9. M. B soutient sans être contesté résider habituellement en France depuis dix ans et il ressort des pièces du dossier qu’il est dépendant de son épouse en raison de son état de santé. Toutefois, il ne démontre pas ni même n’allègue que son épouse, dont la demande d’asile a comme la sienne été rejetée, ne pourrait pas retourner en République démocratique du Congo ni qu’elle dispose d’un titre de séjour l’autorisant à résider sur le territoire. En outre, le requérant n’apporte aucune précision sur le lieu de résidence des cinq enfants du couple et n’établit pas ni même ne soutient que ces derniers ne seraient pas présents dans son pays d’origine afin de lui apporter leur aide. Dans ces conditions, en dépit de l’ancienneté de présence de M. B en France, ce dernier n’est pas fondé à soutenir qu’en lui refusant le renouvellement du titre de séjour sollicité, la préfète du Loiret aurait commis une erreur manifeste d’appréciation quant aux conséquences sur sa situation personnelle ou porté une atteinte disproportionnée à son droit au respect de sa vie privée et familiale garanti par les stipulations de l’article 8 de la convention européenne de sauvegarde des droits de l’homme et des libertés fondamentales.

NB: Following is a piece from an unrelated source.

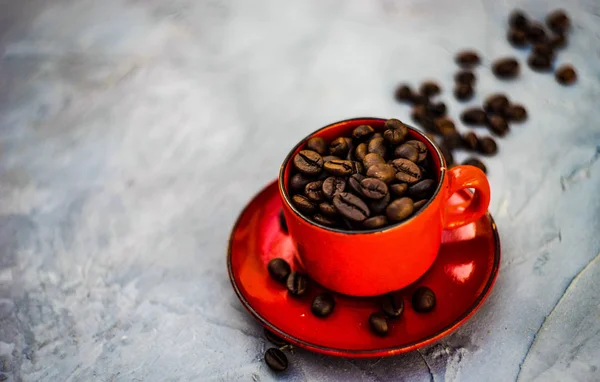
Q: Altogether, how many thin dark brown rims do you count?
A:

10. En dernier lieu, la préfète n’est tenue de saisir la commission du titre de séjour mentionnée à l’article L. 423-13 du code de l’entrée et du séjour des étrangers et du droit d’asile que du cas des étrangers qui remplissent effectivement les conditions permettant d’obtenir de plein droit un titre de séjour et auxquels ils envisagent de refuser le titre de séjour et non de tous les étrangers qui sollicitent la délivrance d’un tel titre. En l’espèce, il résulte de ce qui a été dit au point 6 que M. B n’établit pas qu’il pourrait effectivement bénéficier d’un titre de séjour sur le fondement des dispositions de l’article L. 425-9 du code de l’entrée et du séjour des étrangers et du droit d’asile. Par suite, le moyen tiré du vice de procédure en l’absence de saisine de la commission du titre de séjour doit être écarté.
11. Il résulte de ce qui précède que les conclusions à fin d’annulation de la requête doivent être rejetées. Il en va de même, par voie de conséquence, de celles aux fins d’injonction et d’astreinte et de celles relatives aux frais liés au litige.
D E C I D E :
Article 1er : La requête de M. B est rejetée.
Article 2 : Le présent jugement sera notifié à M. A B et à la préfète du Loiret.
Délibéré après l’audience du 20 juin 2025, à laquelle siégeaient :
M. Lacassagne, président,
M. Gasnier, conseiller,
Mme Ploteau, conseillère.
Rendu public par mise à disposition au greffe le 4 juillet 2025.
La rapporteure,
Coralie PLOTEAU
Le président,
Denis LACASSAGNE La greffière,
Frédérique GAUTHIER
La République mande et ordonne à la préfète du Loiret en ce qui la concerne ou à tous commissaires de justice à ce requis en ce qui concerne les voies de droit commun contre les parties privées, de pourvoir à l’exécution de la présente décision.